Selenium on the sky of LXC

Case study

How to run many selenium grid Firefox nodes on a big cheap hosted server (32 threads, 128Go for 130 euros per month) ?

We had a Selenium grid on a standard server (8 threads, 16Go RAM) and we couldn't host more than 10 nodes, and it was not really stable and fast, so we decided to try on a brand new OVH hosted MP-128 server (32 threads, 128Go RAM) with the hope to run about 232 nodes. Were we dreaming ?

Sources usable to play with a small set of 200 Selenium tests :

https://github.com/lesfurets/selenium-lxc/releases/tag/SELXC_01

Classic Selenium Grid setup on a single host

We started simply on a single host with a single user "grid" launching a selenium "hub" with 32 nodes.
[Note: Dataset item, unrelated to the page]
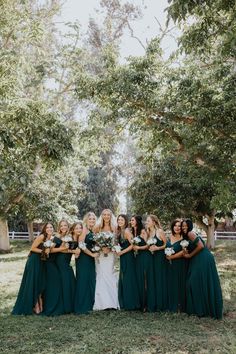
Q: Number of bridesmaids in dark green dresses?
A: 9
This to start the hub: java -jar /home/grid/selenium-server-standalone-2.39.0.jar -role hub -timeout 180 -browserTimeout 300 -maxSession 100 -newSessionWaitTimeout -1 &

And then a loop to launch 32 nodes on a distinct "port", each with a dedicated "xvfb" display :

for node in {1..32}; do NUMDISPLAY=$((10 + $node)) DISPLAY=$NUMDISPLAY PORT=$((5000 + $node)) FFPORT=$((7000 + $node)) GRID_HUB=http://grid.mydomain.com:4444/grid/register xvfb-run --auto-servernum --server-num=${NUMDISPLAY} -s "-screen 0 1600x1050x16" java -jar /home/grid/selenium-server-standalone-2.39.0.jar -role node -hub ${GRID_HUB} -browser browserName=firefox,maxInstances=1,platform=LINUX -port ${PORT} & done

Note: Do not forget to check that /etc/hosts doesn't contain multi delcaration fors 127.0.0.1 (known selenium issue). You should replace "<grid.mydomain.com>" by your server DNS Name

Now you can go to http://grid.mydomain.com:4444 ... cool, 32 nodes are there !

Great, this is too simple let's start a hand of tests. But it's fast ! But 25 % error messages with « Unable to bind to locking port 7054 within 45000 ms »

Having a look to the Firefox selenium driver, there is a simple explanation : each node creates a Firefox profile, and verfies it, before running the tests. The driver performs a bind on port 7054 for each nodes (hardcoded) with a lock to avoid parallel calls, and a 45s timeout (hardcoded).

As each Firefox setup takes 5s on our hardware, it is not really surprising to see some failures when we use 10 nodes at the same time.

So let's patch Selenium Firefox Driver !

Dirty as we can, we tried to set the timeout to more than 45s ! Let's call a code, fork the selenium repo, create the patch, and get the timeout to 400s…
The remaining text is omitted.